**PROVIDED INFORMATION:**
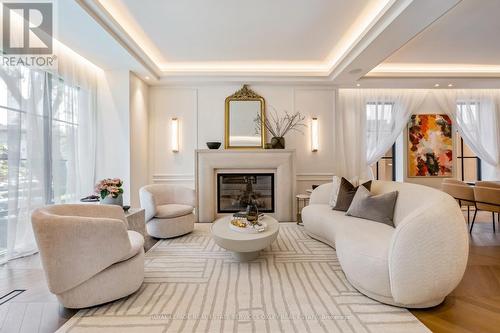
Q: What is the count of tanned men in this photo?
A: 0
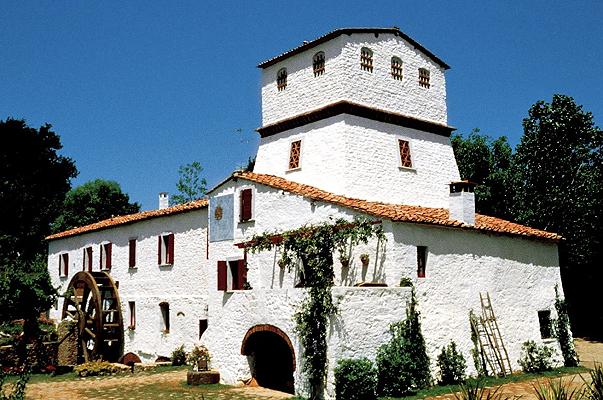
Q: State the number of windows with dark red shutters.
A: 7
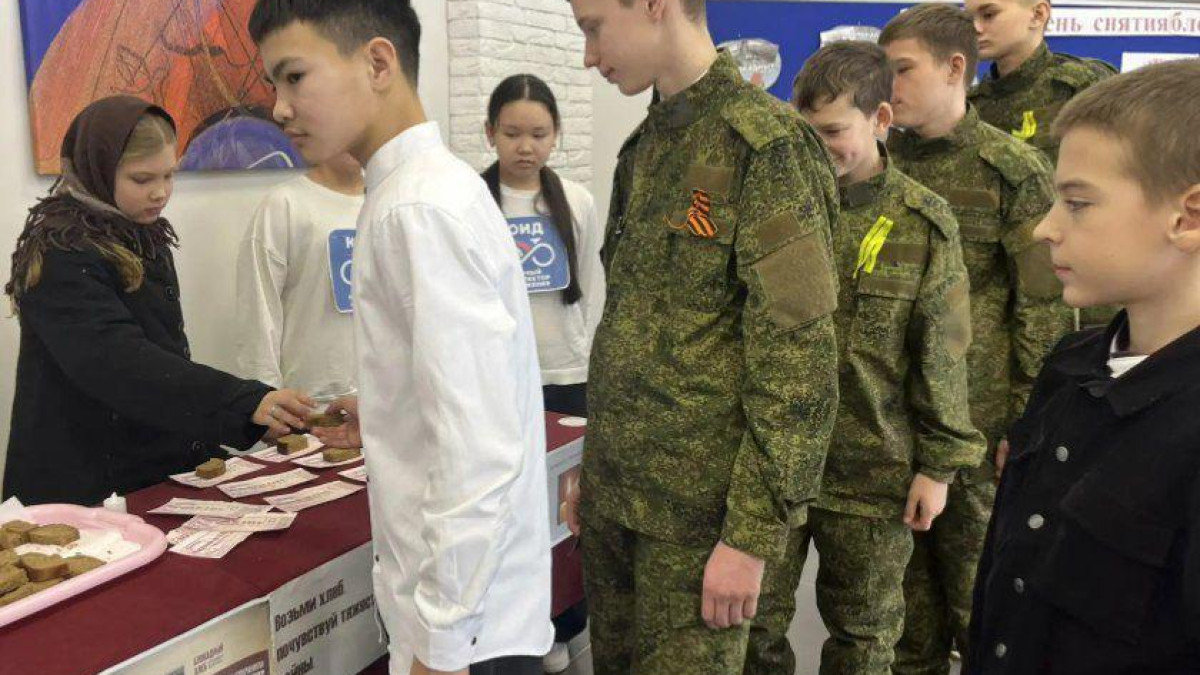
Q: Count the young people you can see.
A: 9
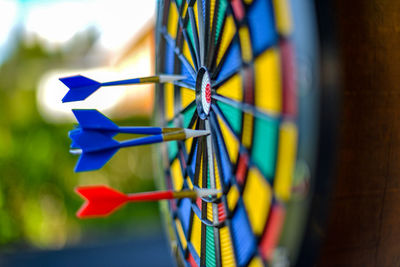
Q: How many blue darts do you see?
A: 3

--

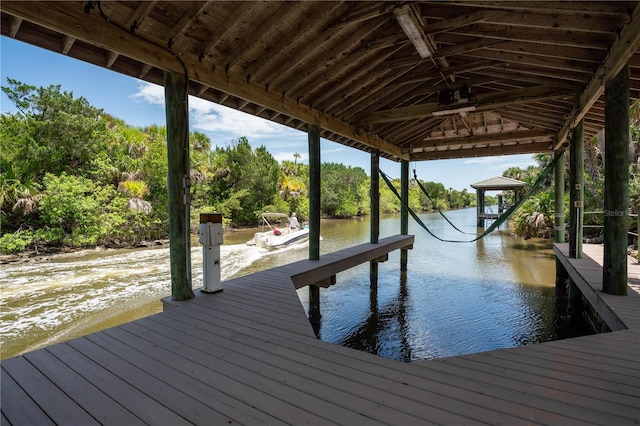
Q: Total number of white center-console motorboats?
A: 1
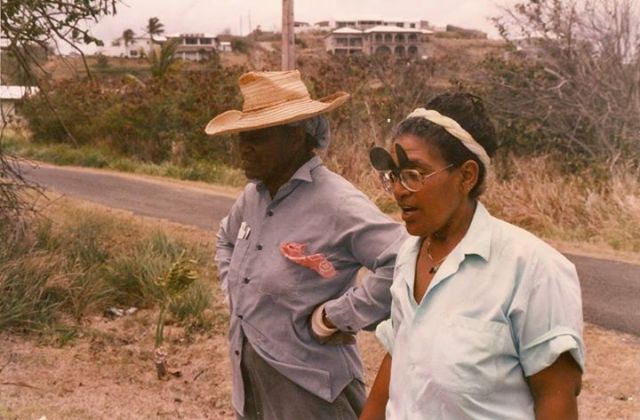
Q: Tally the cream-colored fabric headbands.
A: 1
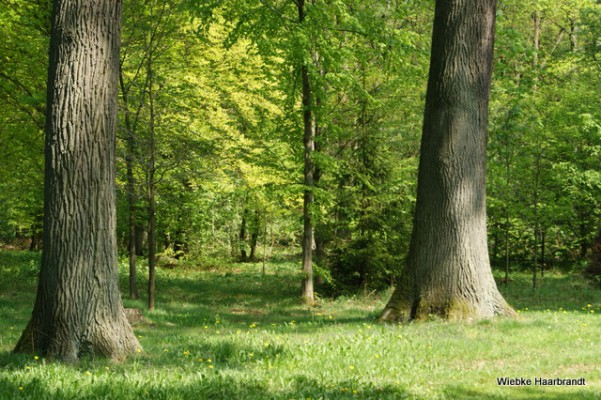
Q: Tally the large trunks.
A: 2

**PROMPT:** From the listing above, return every line that contains the word "Tally".

**RESPONSE:**
Q: Tally the cream-colored fabric headbands.
Q: Tally the large trunks.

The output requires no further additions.